**EXERCISE INSTRUCTIONS**
Find the word "many" in the data. Return every line where it appears.

**SOURCE MATERIAL**
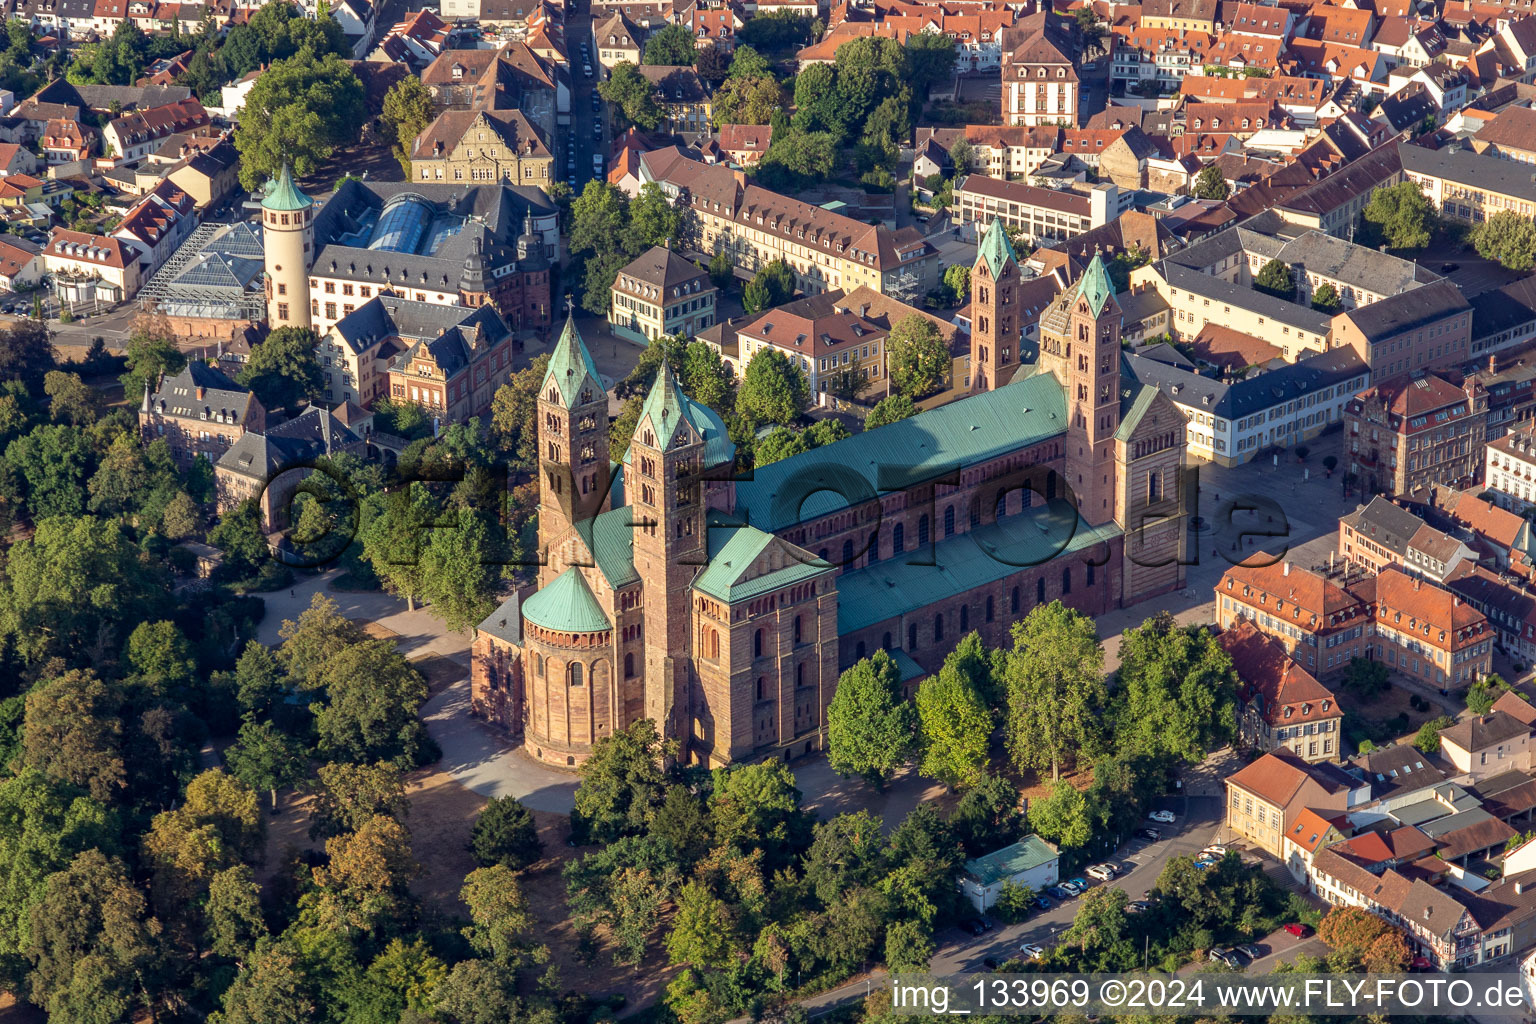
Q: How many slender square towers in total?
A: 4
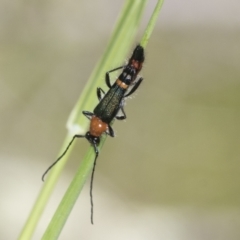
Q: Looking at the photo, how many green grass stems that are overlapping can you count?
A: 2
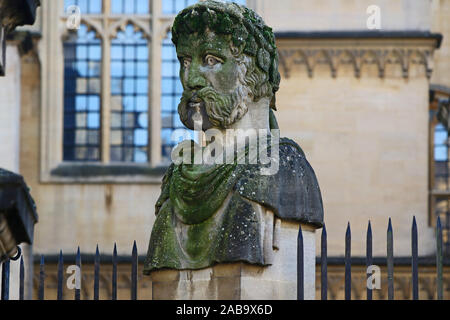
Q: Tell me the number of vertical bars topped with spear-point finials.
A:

...

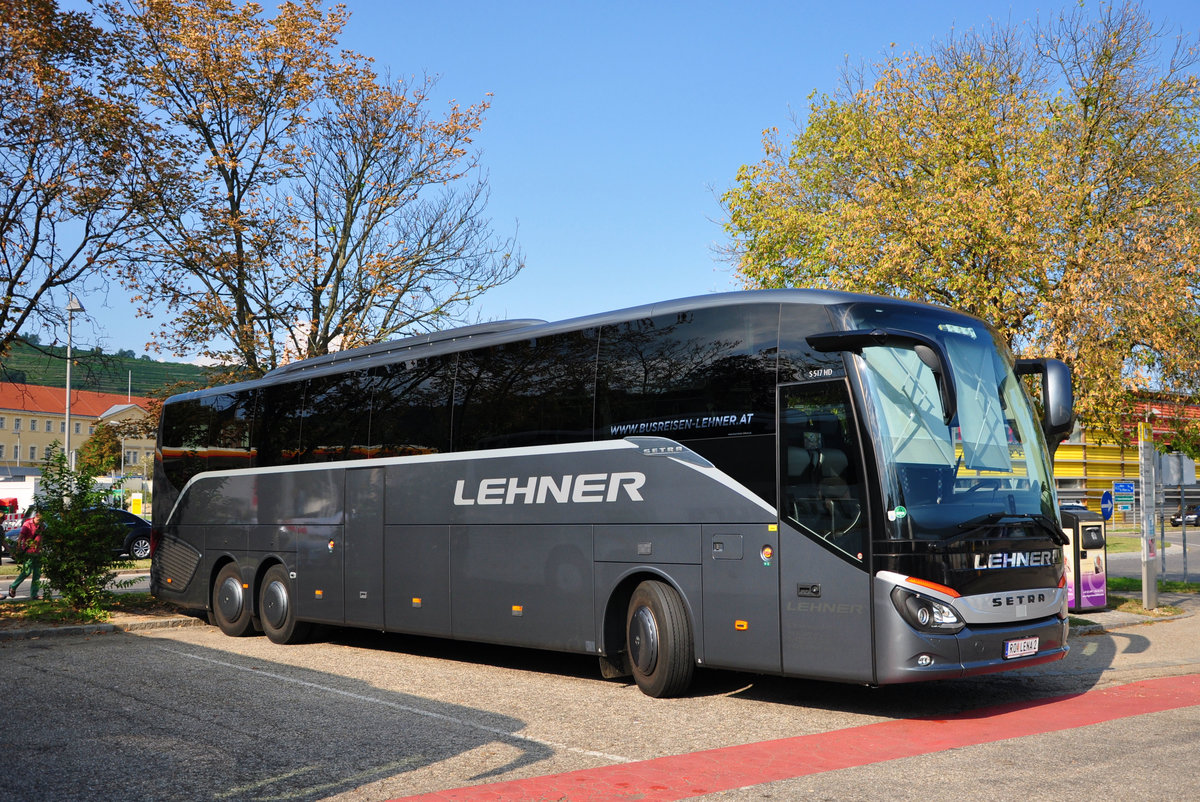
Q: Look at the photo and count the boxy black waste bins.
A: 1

**SOLVED EXERCISE**
Q: How many slender square towers in total?
Q: Looking at the photo, how many green grass stems that are overlapping can you count?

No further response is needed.